## About this exercise
Bring together all lines of the material below that contain the string "number".

## Data supplied
'''

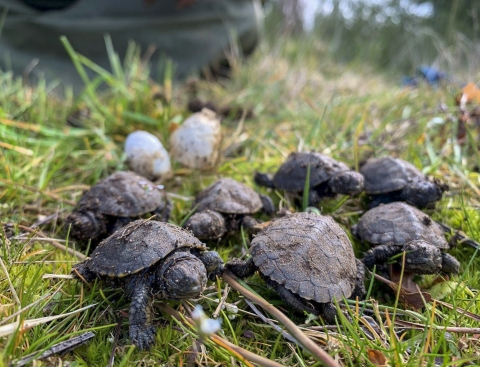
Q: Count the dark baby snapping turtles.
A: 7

'''
'''

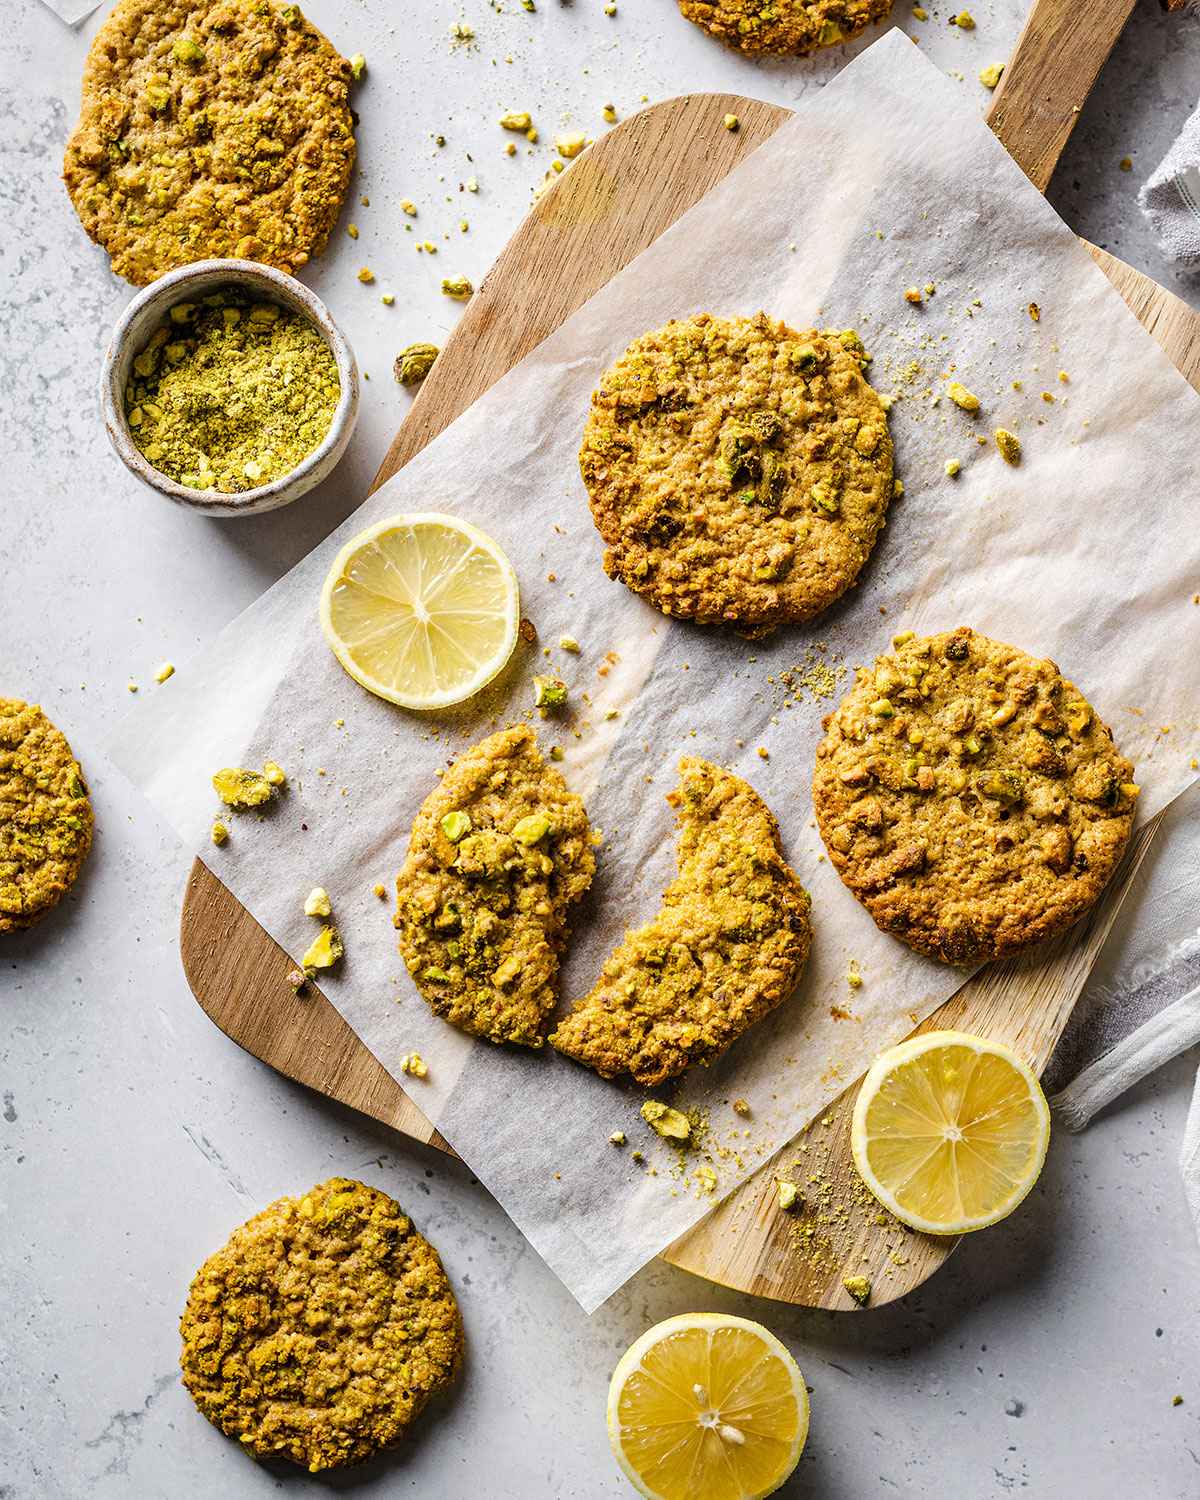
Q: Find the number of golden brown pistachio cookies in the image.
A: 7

'''
'''

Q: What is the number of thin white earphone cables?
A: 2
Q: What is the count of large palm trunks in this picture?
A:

'''

## Solved problem
Q: Find the number of golden brown pistachio cookies in the image.
Q: What is the number of thin white earphone cables?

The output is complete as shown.